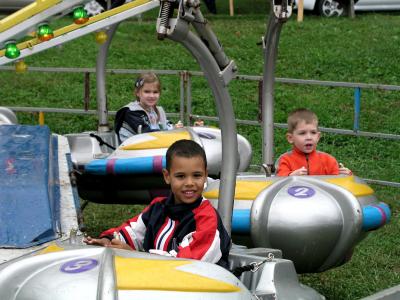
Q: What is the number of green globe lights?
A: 3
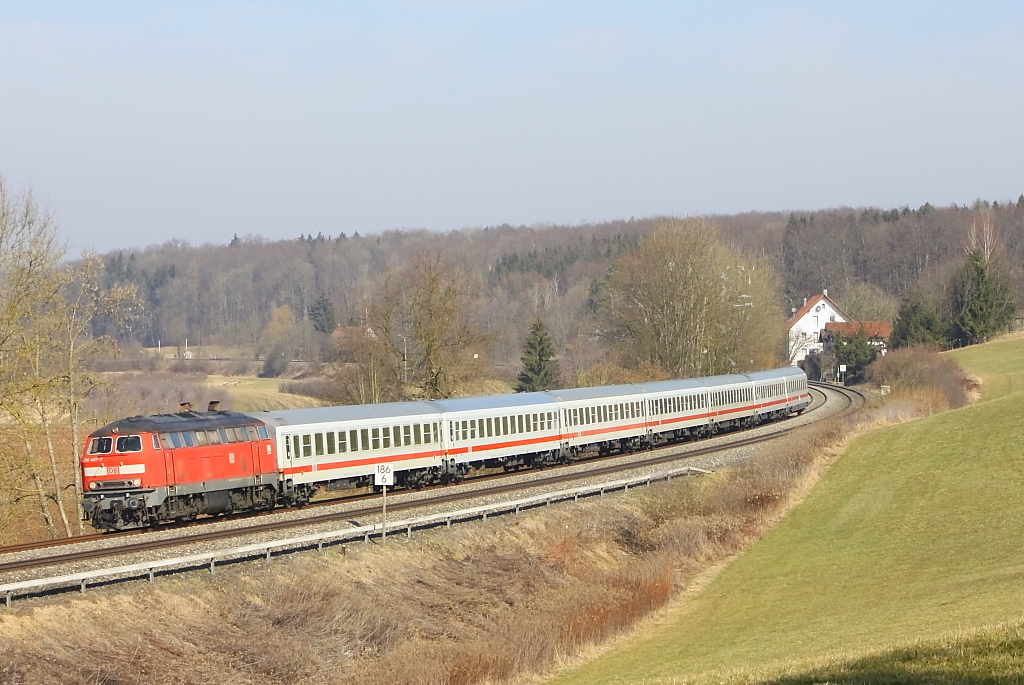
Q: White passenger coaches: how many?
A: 7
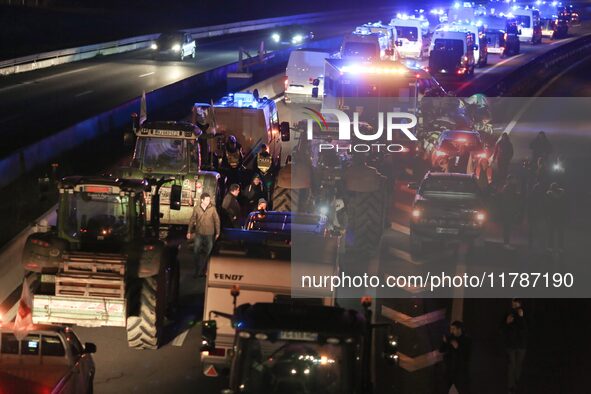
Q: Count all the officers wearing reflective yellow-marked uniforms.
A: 2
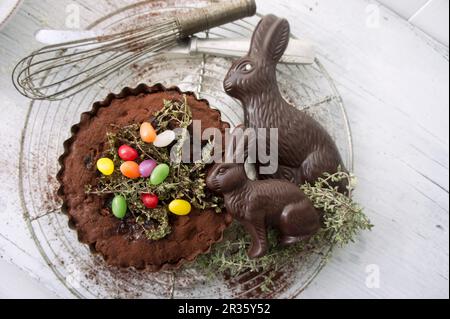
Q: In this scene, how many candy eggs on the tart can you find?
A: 10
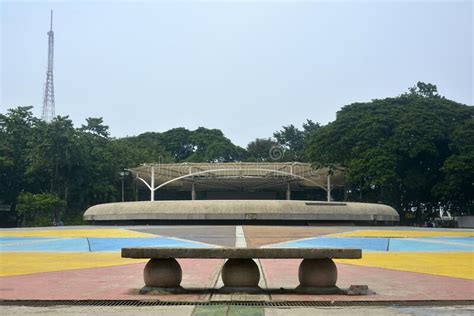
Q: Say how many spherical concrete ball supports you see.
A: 3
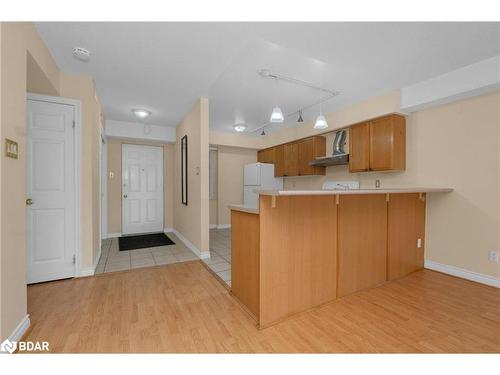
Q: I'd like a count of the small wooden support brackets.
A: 4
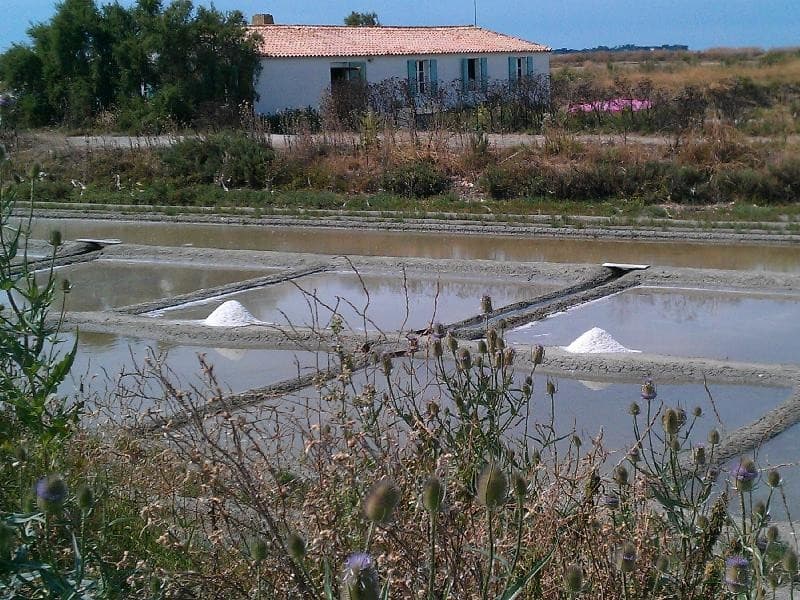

- - - - - - -

Task prompt: Transcribe the whole listing exactly as it stands, apart from the pictures.

Exercise solution:
Q: What is the number of green globe lights?
A: 3
Q: White passenger coaches: how many?
A: 7
Q: Count all the officers wearing reflective yellow-marked uniforms.
A: 2
Q: In this scene, how many candy eggs on the tart can you find?
A: 10
Q: Say how many spherical concrete ball supports you see.
A: 3
Q: I'd like a count of the small wooden support brackets.
A: 4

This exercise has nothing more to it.